**Problem details**.
Run through the records and show each line that includes the string "number".
..........
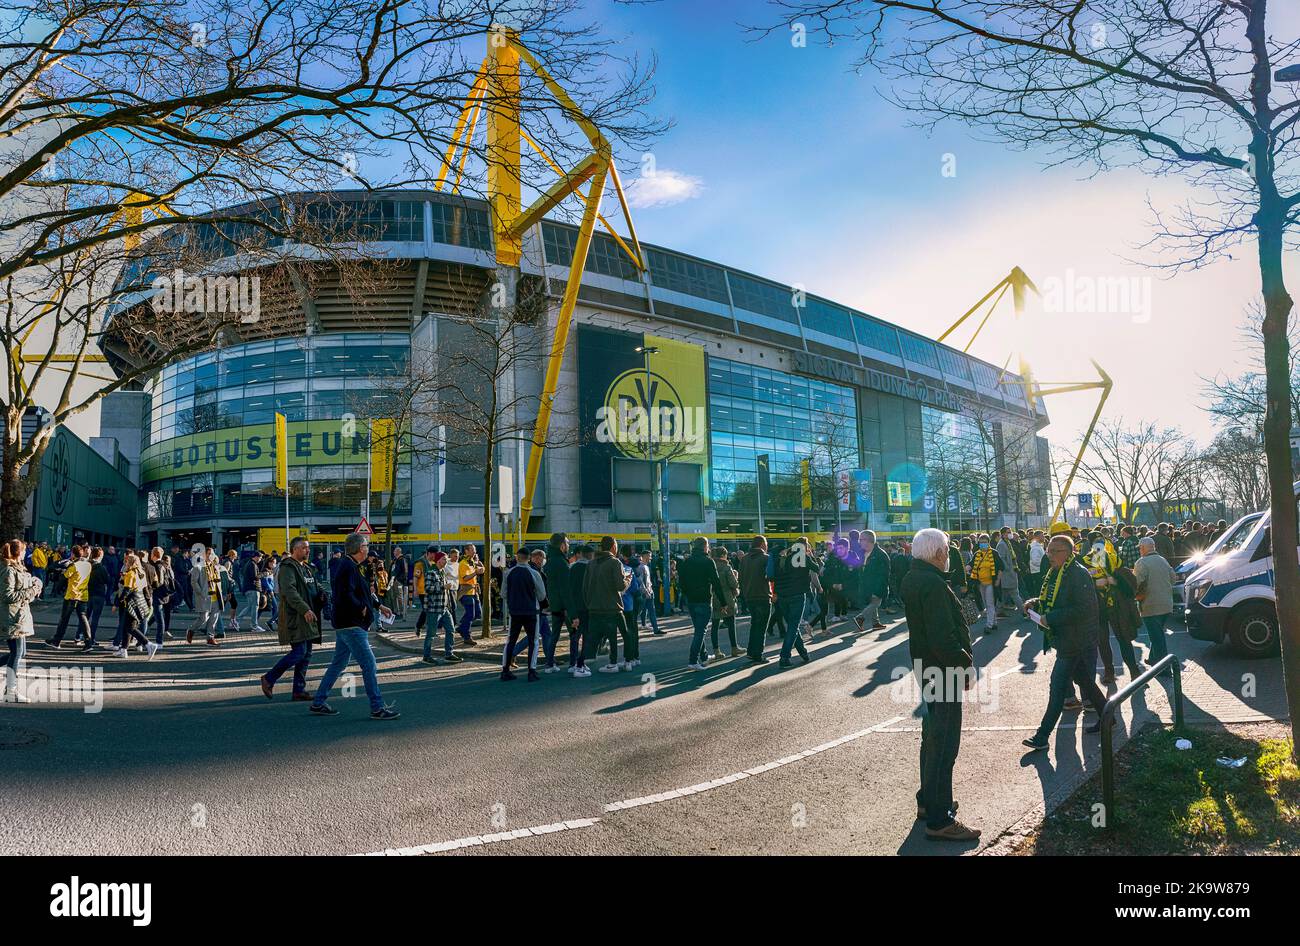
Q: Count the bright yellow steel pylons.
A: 3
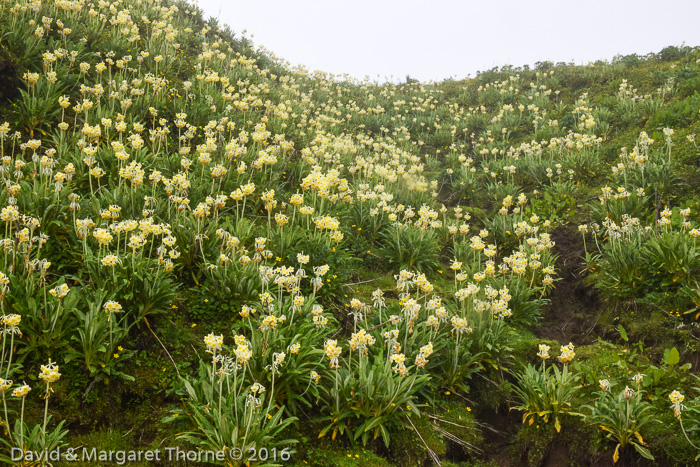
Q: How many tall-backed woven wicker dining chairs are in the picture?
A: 0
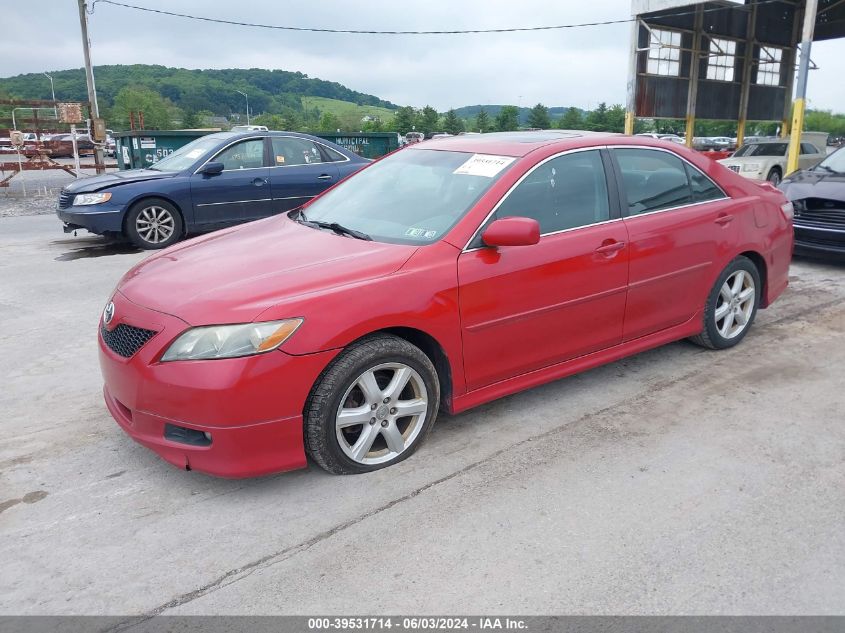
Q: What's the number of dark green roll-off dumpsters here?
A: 2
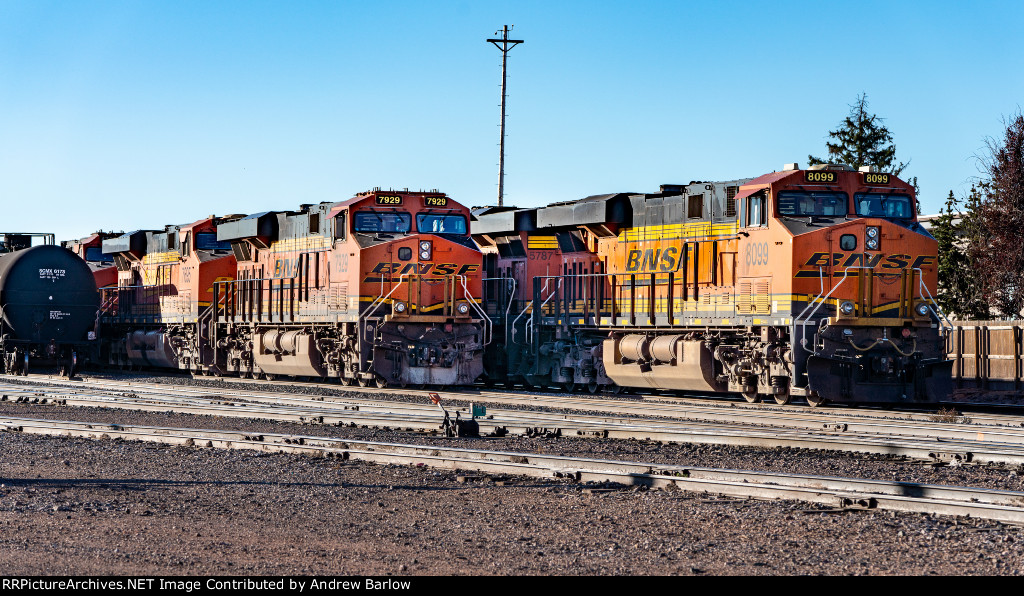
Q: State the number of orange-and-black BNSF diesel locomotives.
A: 5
..........
**Your solution**.
Q: What's the number of dark green roll-off dumpsters here?
Q: State the number of orange-and-black BNSF diesel locomotives.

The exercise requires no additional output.